• [REQUIRED ACTION]
Note each line in the data below that holds "number", and copy it.

[Start of section]

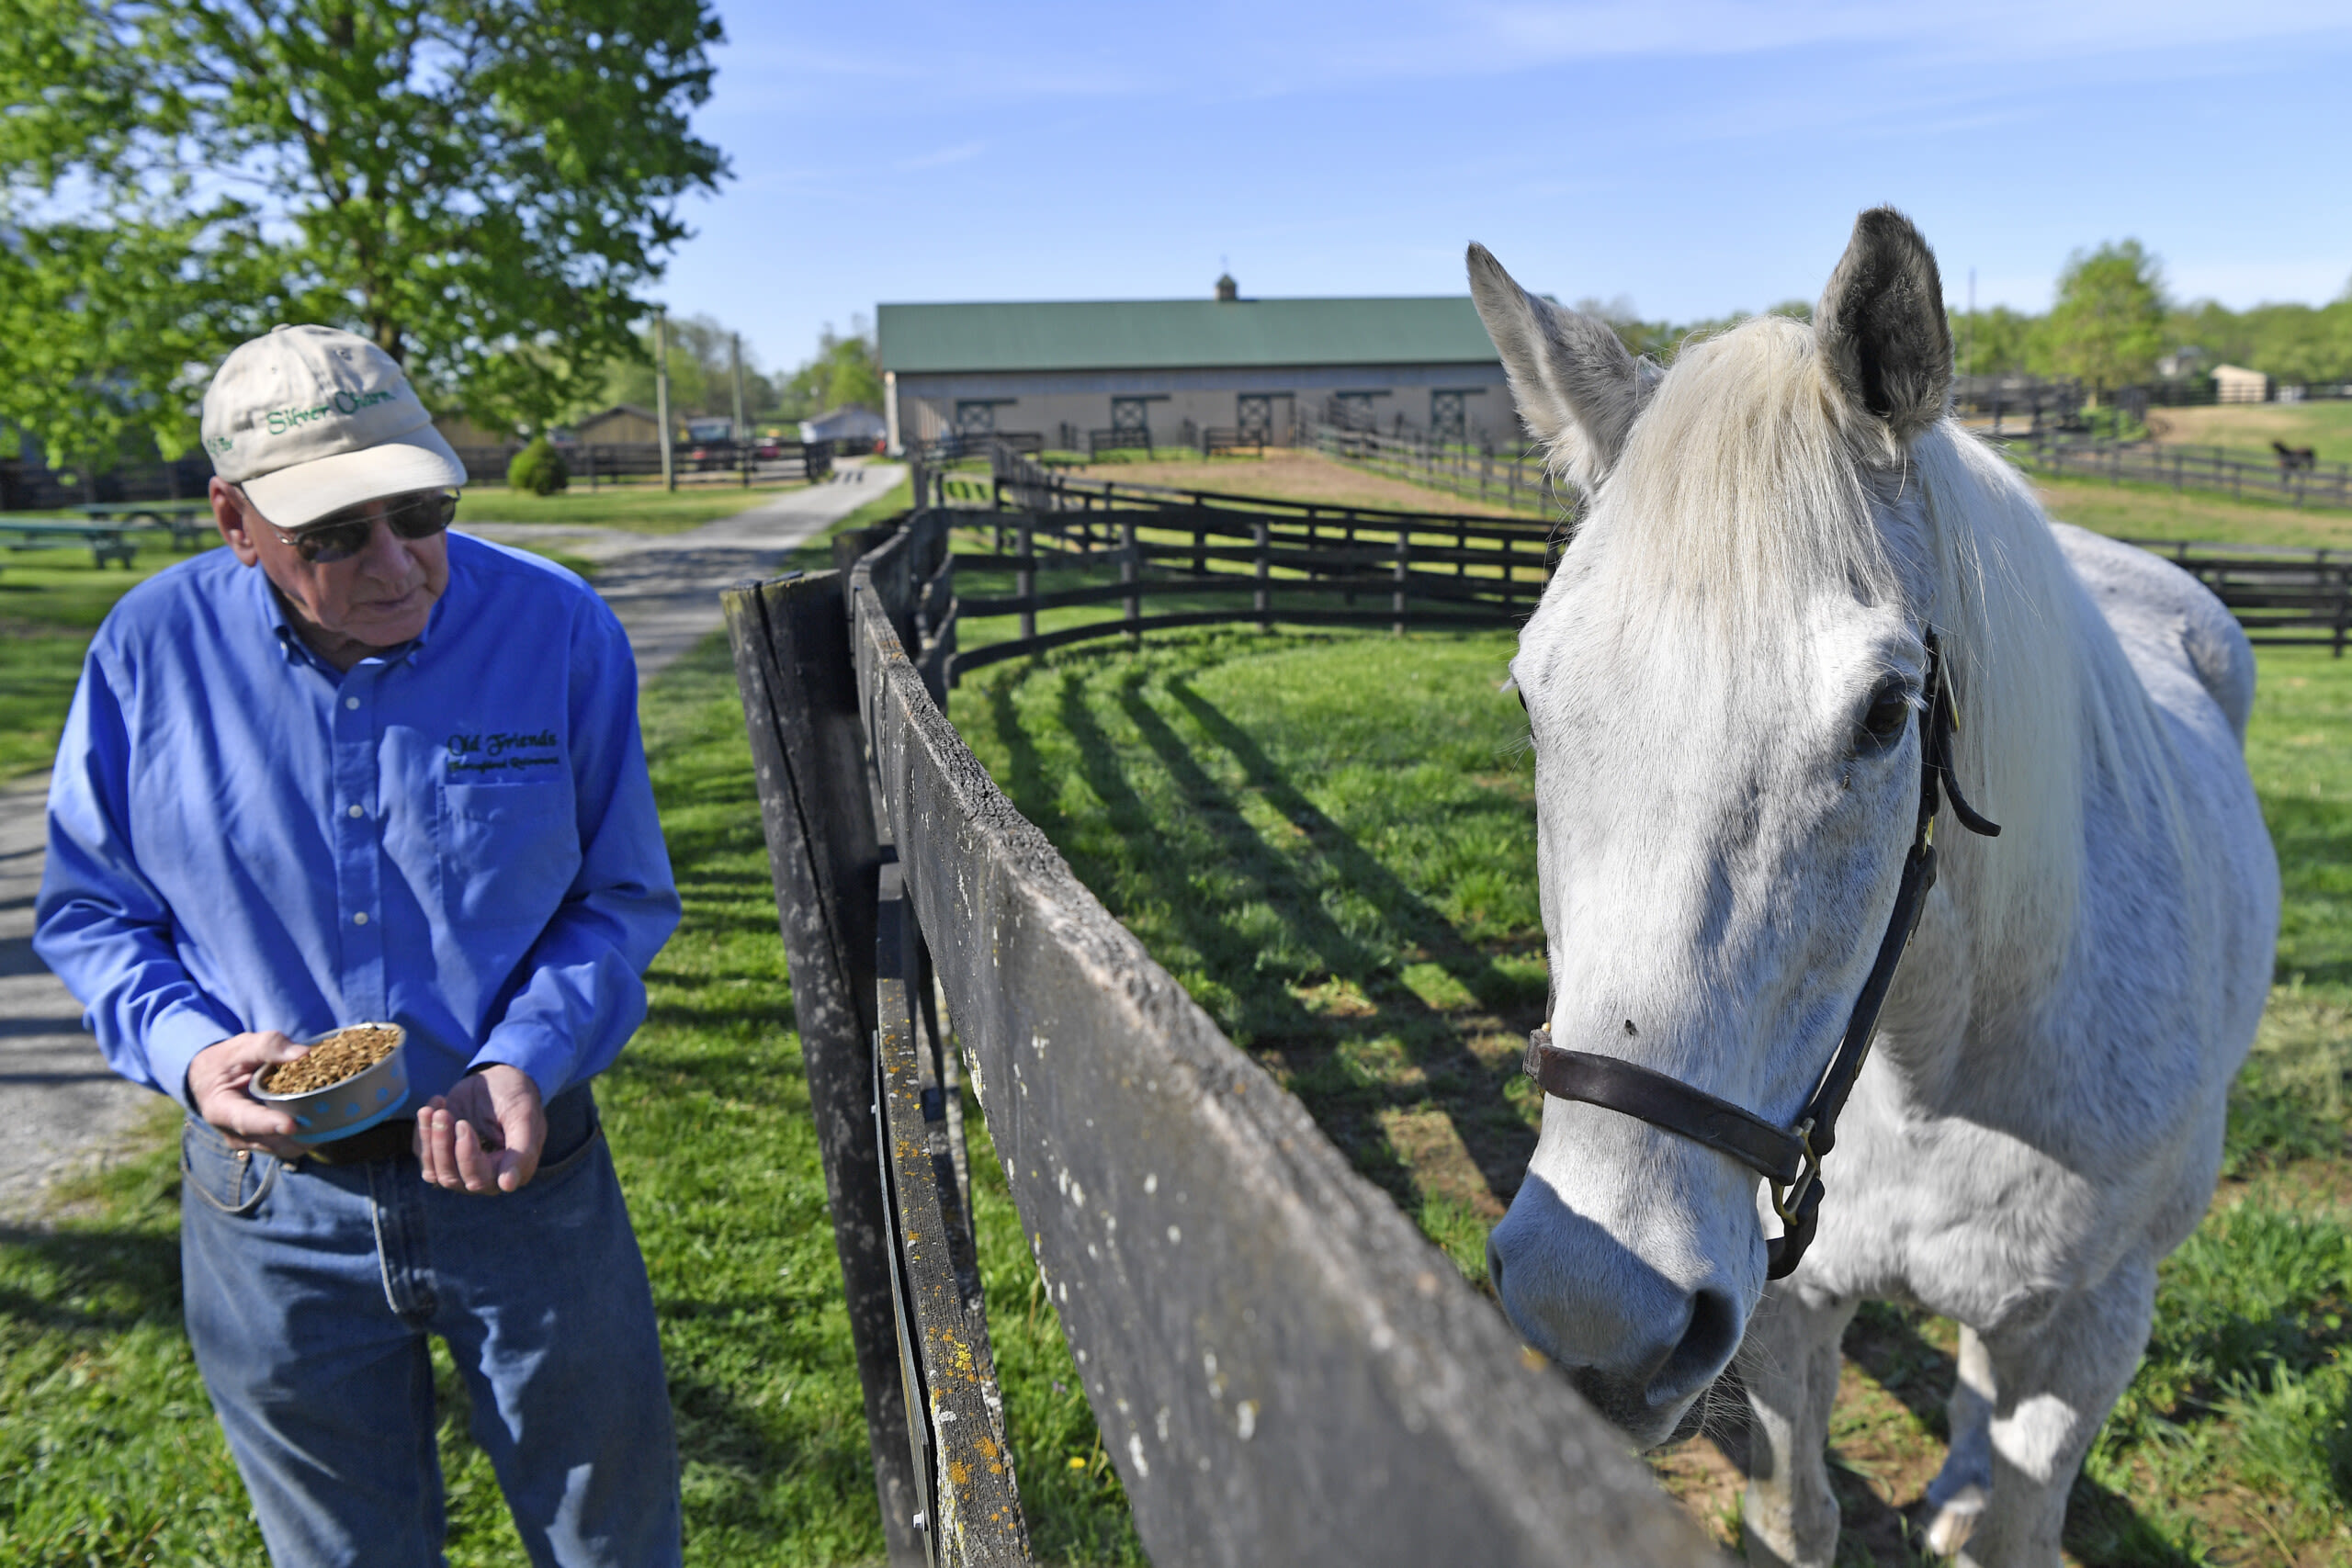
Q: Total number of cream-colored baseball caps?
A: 1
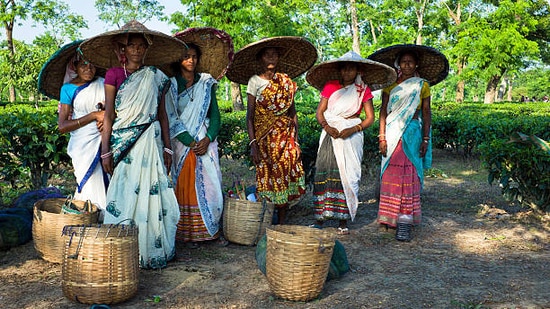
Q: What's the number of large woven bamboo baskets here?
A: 4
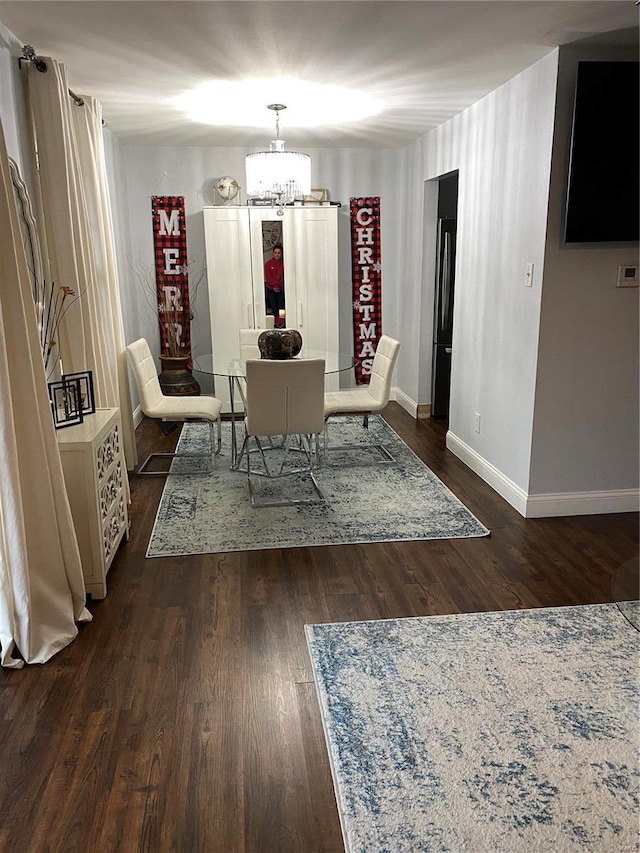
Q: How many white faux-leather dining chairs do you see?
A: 4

[End of section]

• [FINISHED TASK]
Q: Total number of cream-colored baseball caps?
Q: What's the number of large woven bamboo baskets here?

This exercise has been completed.